Shot@Life 28 days of impact : Ana FloresLast August so many of you commented on my Blogust post to wish my daughter a happy 5th birthday and made your comment count as a $20 donation to Shot@Life. $20 is what it costs to give one child four life-saving vaccines. Those 267 comments from that one post translated into 267 children getting a chance to celebrate their 5th birthday, just like my daughter did. Collectively, the 31 bloggers that participated in Blogust were able to reach our goal of 10,000 comments to protect 10,000 children in developing countries from diarrhea, pneumonia, polio and measles.

We felt so accomplished to be able to use our online voices as a tool to bring both global health awareness and real aid to a cause that compels us all no matter where in the world it’s happening or how far it may feel. We understand how interconnected we all are and a mother suffering miles away, living in conditions we have no real perspective of and facing problems we rarely even give a second thought to is actually something that needs to concern us all. The well-being of all our children is the well-being of humanity’s future.

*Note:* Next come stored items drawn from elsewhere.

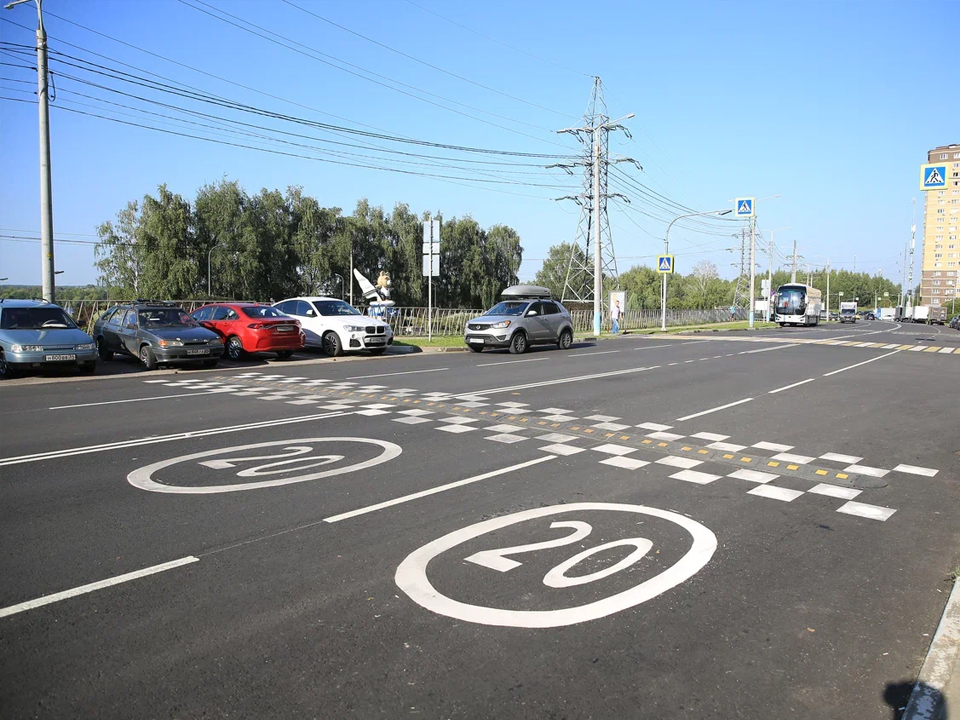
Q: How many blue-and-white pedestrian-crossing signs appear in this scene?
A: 3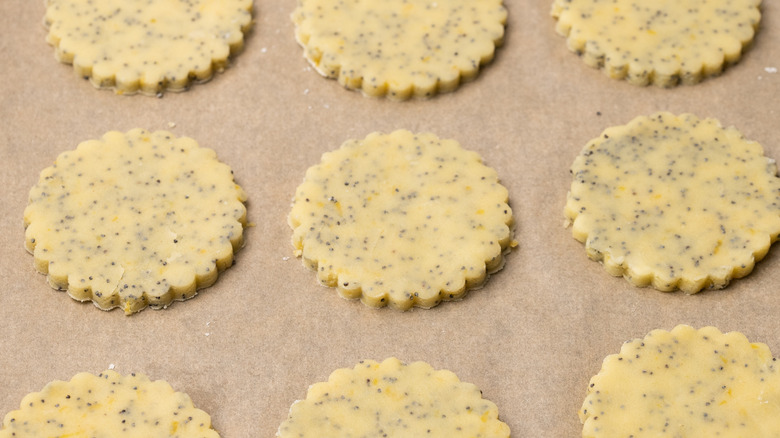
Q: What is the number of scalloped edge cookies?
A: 9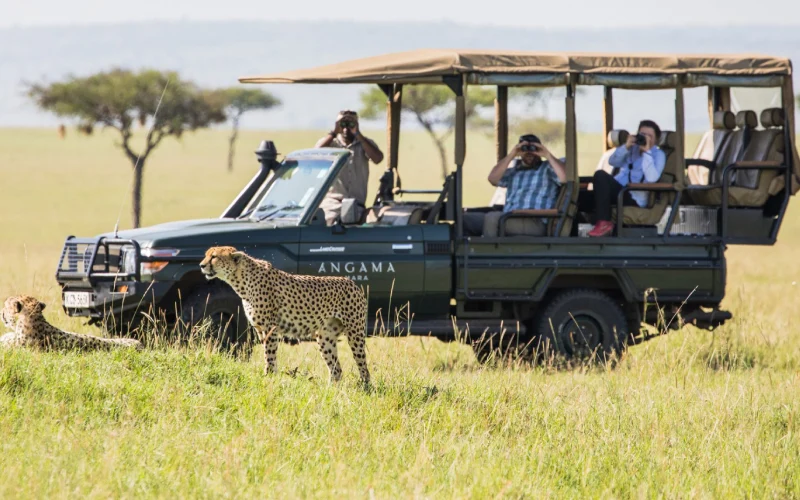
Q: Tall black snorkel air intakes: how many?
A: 1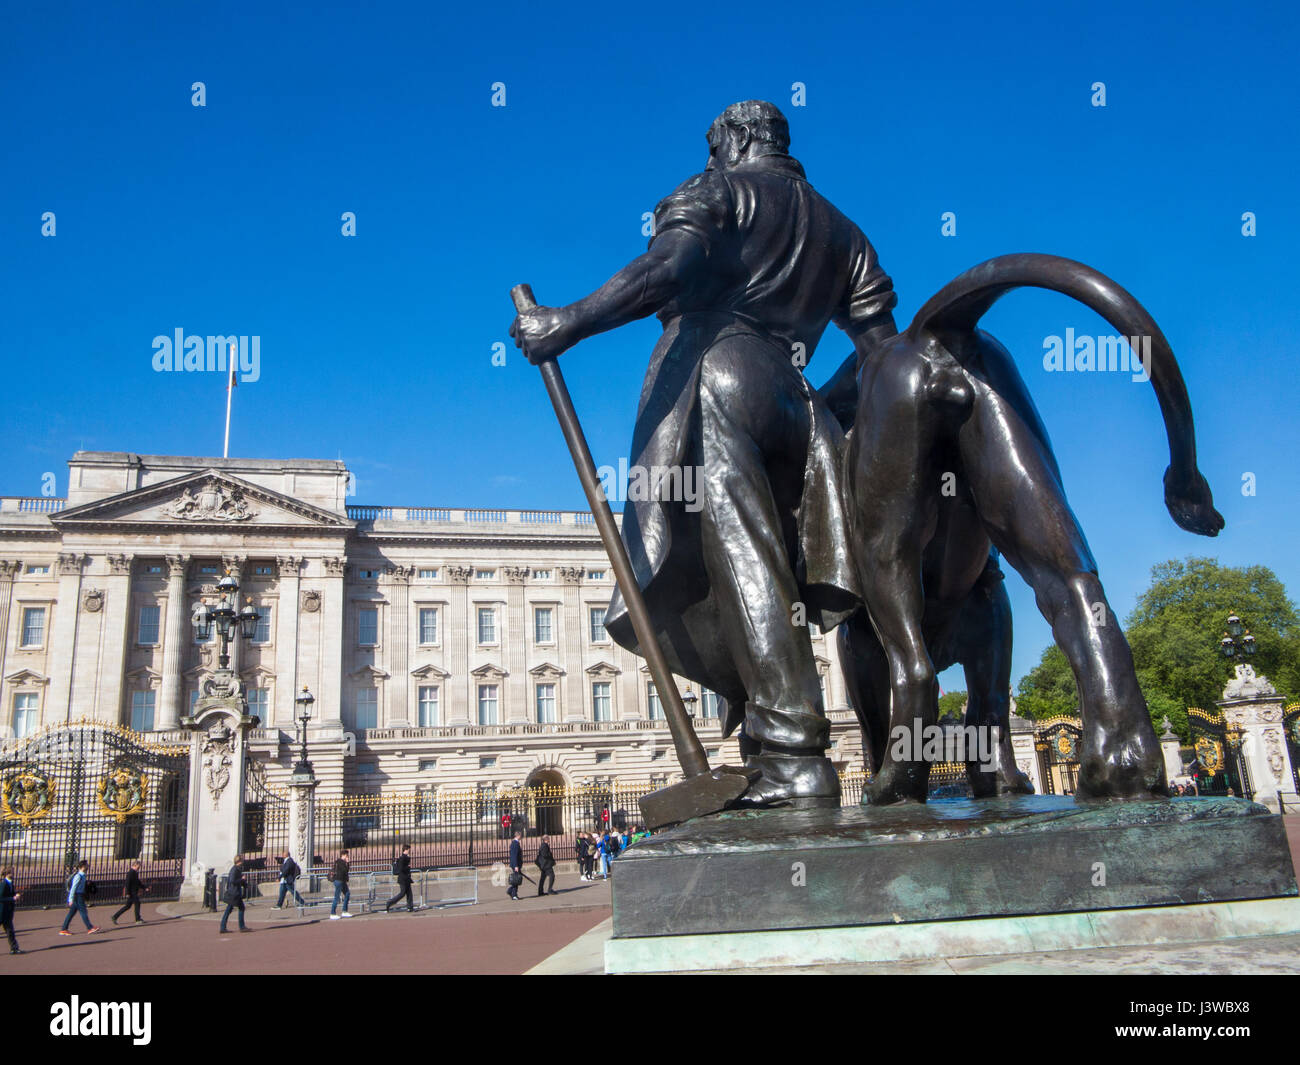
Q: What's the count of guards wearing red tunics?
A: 2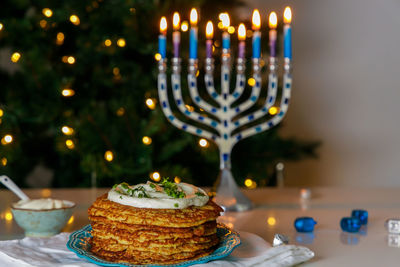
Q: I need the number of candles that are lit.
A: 9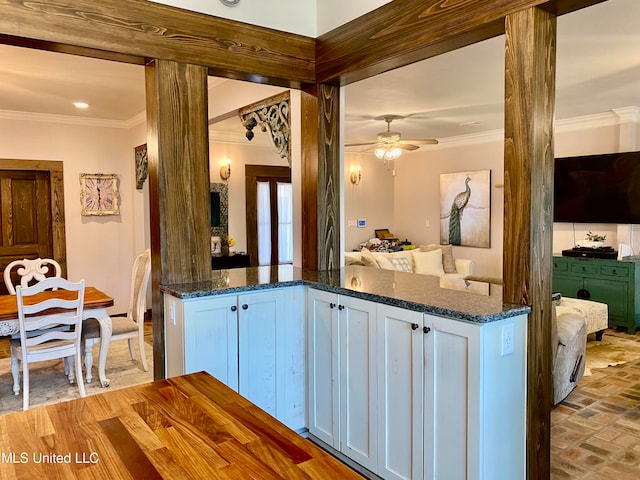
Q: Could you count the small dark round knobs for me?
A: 6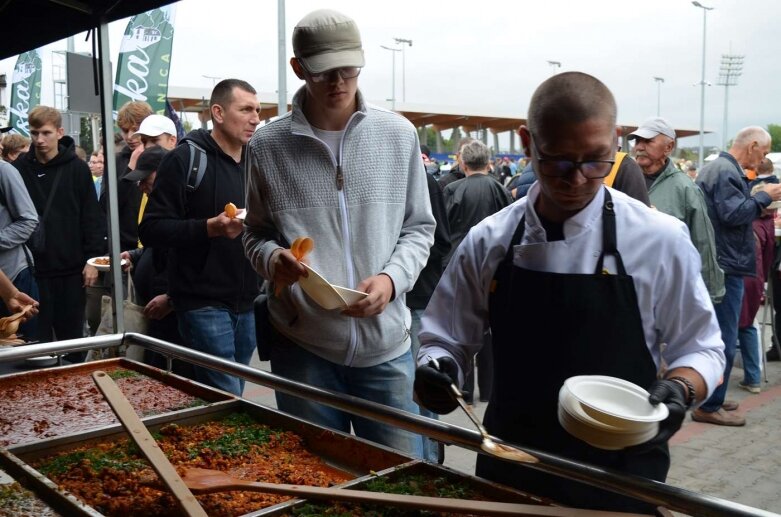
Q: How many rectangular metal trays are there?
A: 4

But with that sense of accomplishment also came a need to know more. We wanted to know who these mothers and children we were helping were. We wanted to see faces, learn names and hear their stories of the real impact these type of programs have on them. We wanted to go beyond the horrifying statistics and celebrate the stories of hope.

Shot@Life and the United Nations Foundation heard our requests and we are now celebrating “28 Days of Impact” throughout the month of February. As a follow up to Blogust, 28 bloggers are bringing to life the stories behind the work being done by Shot@Life and their partners.

Meet Rodha Mahamud

Rodha Mahamud Shot@Life 28 Days of Impact Ana Flores
Rodha lives in Bossaso, Somalia. Children born in Somalia have a higher chance of dying before their 5th birthday than anywhere else in the world. I doubt Rodha is aware of that statistic as a fact, but she doesn’t need to — she’s actually living proof of it. Rodha lost two of her nine children to measles after having her family displaced several times before they settled in a nearby displacement camp in Bossaso. That’s where she lost her two children and that’s also when she learned that there are vaccines that can prevent death from so many diseases, like measles.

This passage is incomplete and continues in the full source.